Henley and quarterback Cameron Ward are the Cougars’ two brightest stars, while USC boasts an entire team of them, first and foremost starting quarterback Caleb Williams.

The CW-CW dual should be thrilling — it’s not as if USC’s defense has limited opposing passing games. I fully expect Ward to go off, but Williams to go off just a bit more. If Williams can avoid that daunting Cougar pass rush, the Trojans will put up plenty of points.

Final verdict: Trojans get a challenge from Cougars pass rush but stay undefeated

No. 12 Oregon at Arizona, 6 p.m., Pac-12

This is a fascinating matchup between the league’s best rushing offense and one of the league’s worst rush defenses. Likewise, between one of the league’s top passing offenses (Arizona and Jayden de Laura) versus the worst pass defense in the league (Oregon).

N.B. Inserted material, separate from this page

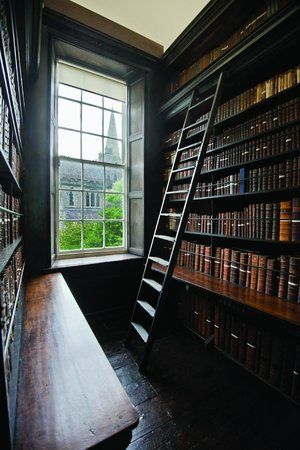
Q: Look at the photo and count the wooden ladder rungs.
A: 11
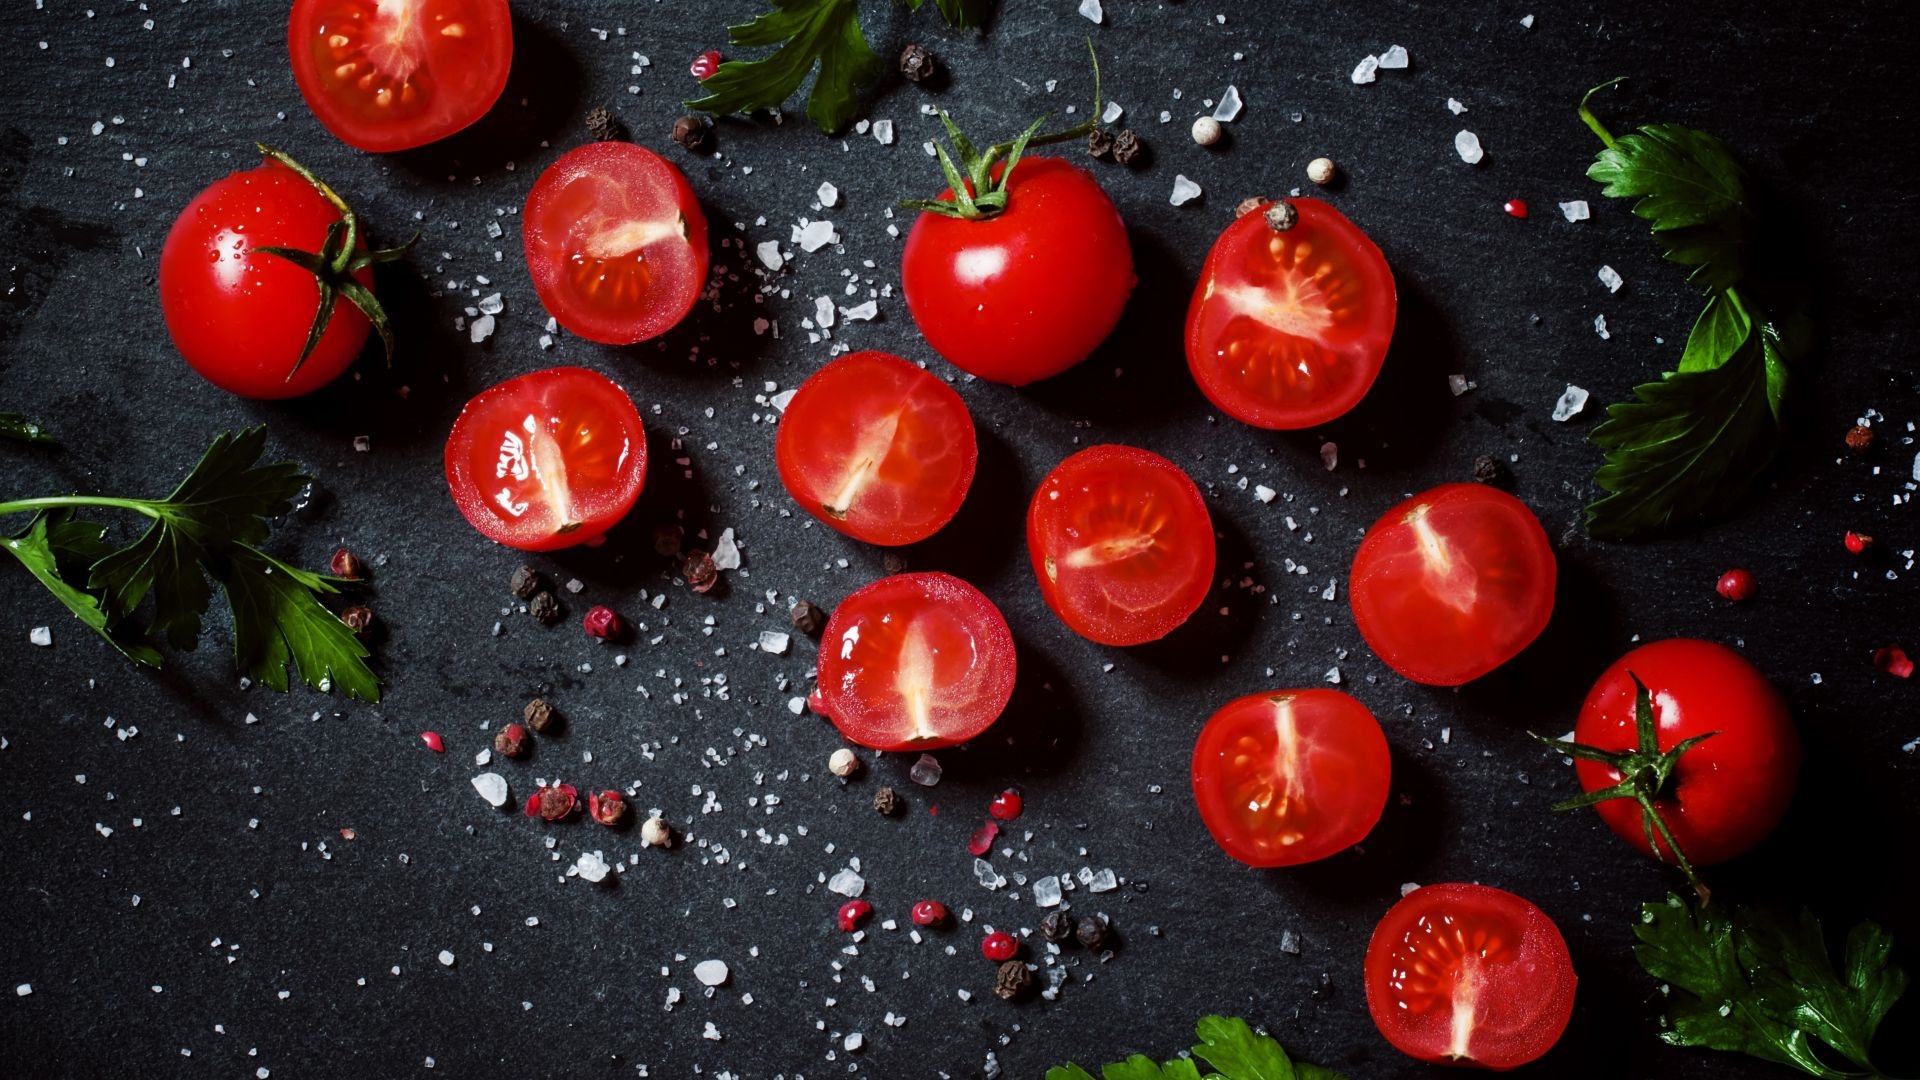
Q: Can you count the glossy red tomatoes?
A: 13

The Ducks will look to control the tempo and pace of the matchup, but Arizona’s passing game has the ability to bite back big chunks of yardage and push the Duck defensive backs on the perimeter. Jacob Cowing should have a game against the Oregon defense, which dominated the Wildcats last year in a 41-19 win. The Ducks picked off Arizona quarterback Jordan McCloud five times in the win.

This is a much different Wildcats squad, though, led by de Laura and Cowing. Arizona’s defense isn’t mature or talented enough to challenge the Ducks’ established running game. Despite losing leading running back Travis Dye to rival USC, Oregon’s league-best rushing offense is the main reason the Ducks rank third in the conference in total offense.

Expect Arizona to put together some good drives, but Oregon’s talent will win out.

Final verdict: Wildcats mount a fight but Ducks rule the day

Oregon State at Stanford, 8 p.m., ESPN

A banged up Chance Nolan was off his game last Saturday in a 42-16 loss to Utah. The Utes defense is good, but so is the Beavers offense, and Nolan was inaccurate and took too many risks. Problem is, his replacement, Ben Gulbranson, wasn’t much better.

Is this the right time for Stanford’s defense to cut down on the Cardinal’s league-worst turnover margin? Stanford has just two defensive interceptions on the year, while the offense has turned the ball over 12 times.

The Cardinal haven’t played well this year, but they catch the Beavers having lost two straight and looking totally off-rhythm. This feels like one of those games where the worse team, playing at home, catches a decent team on its last legs.

Final verdict: Cardinal capitalize on Oregon State’s struggling passing game.